##### RECORDS SUPPLIED #####

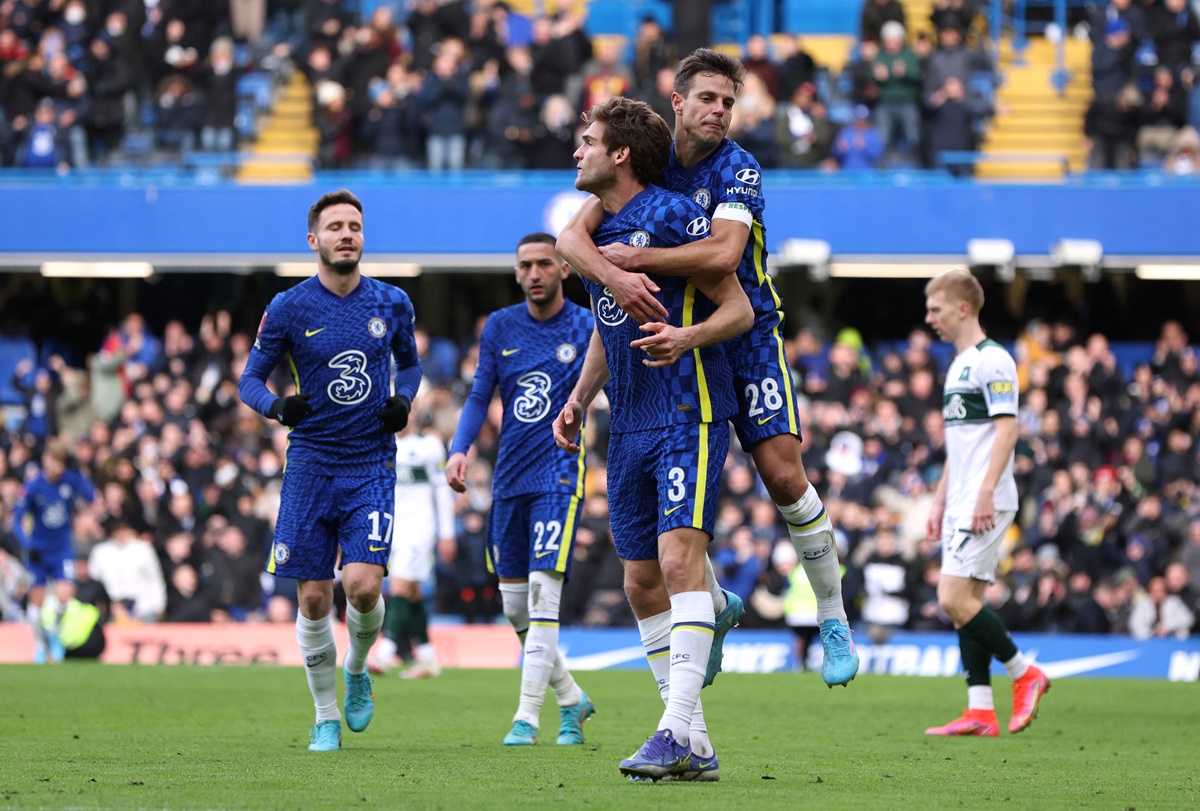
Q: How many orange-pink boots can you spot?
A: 2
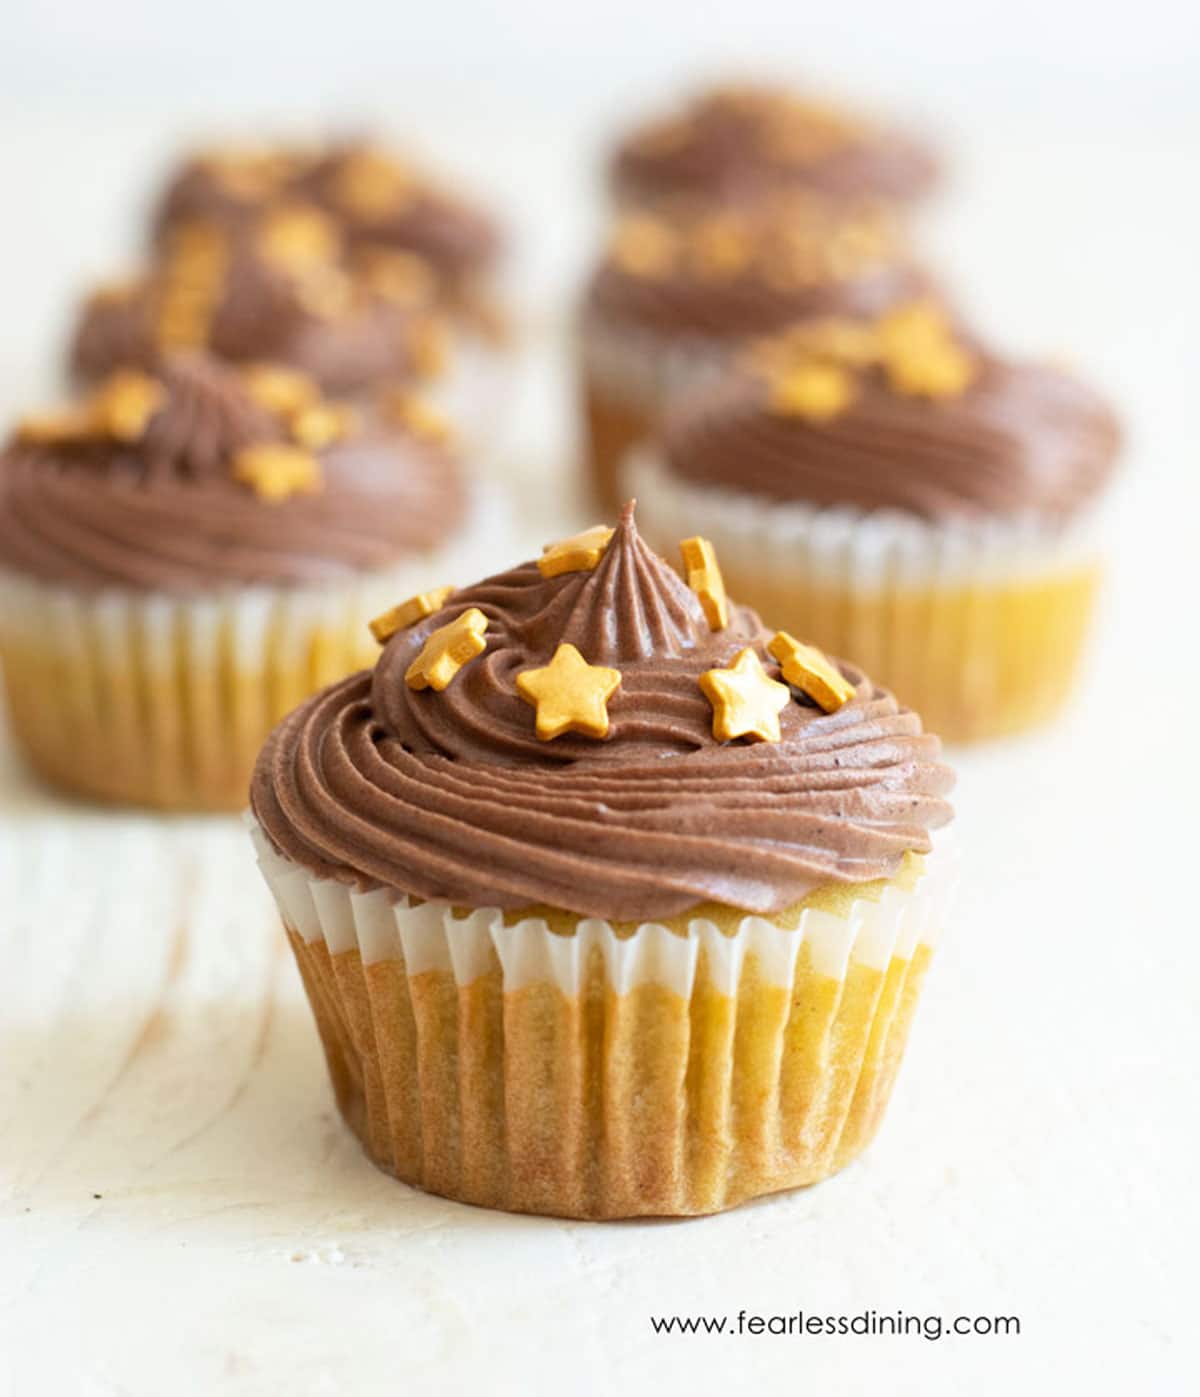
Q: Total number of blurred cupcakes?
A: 6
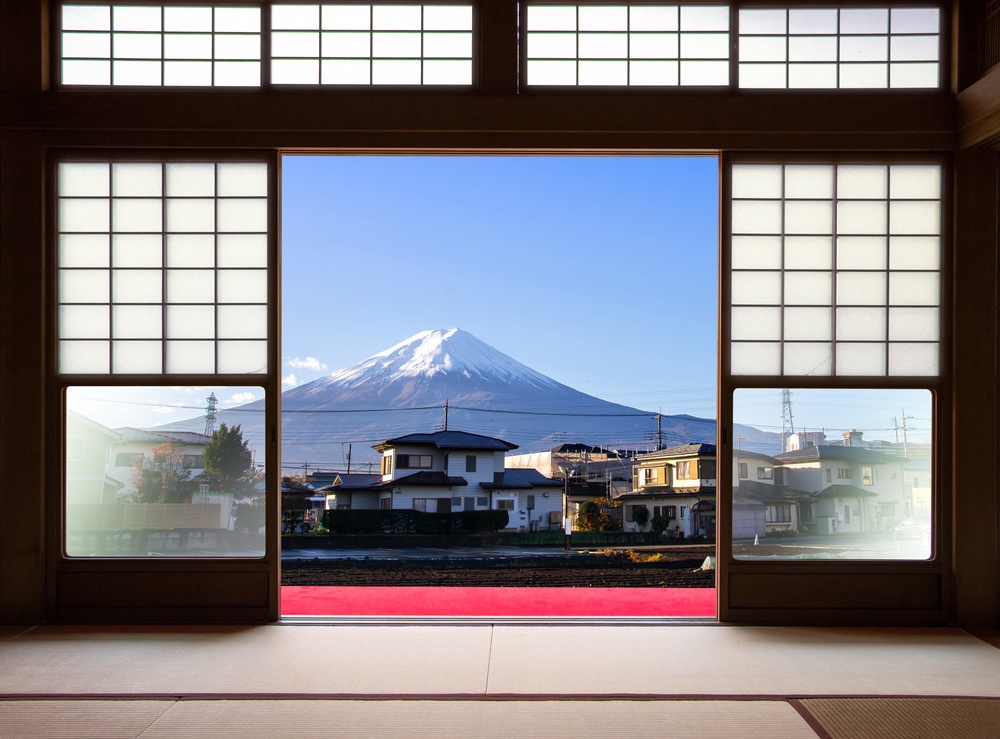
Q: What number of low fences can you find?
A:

#####

__EXERCISE OBJECTIVE__:
Return the entries unchanged, save for the pictures, which do not belong in the copy.

__RESPONSE AREA__:
Q: How many orange-pink boots can you spot?
A: 2
Q: Total number of blurred cupcakes?
A: 6
Q: What number of low fences can you find?
A:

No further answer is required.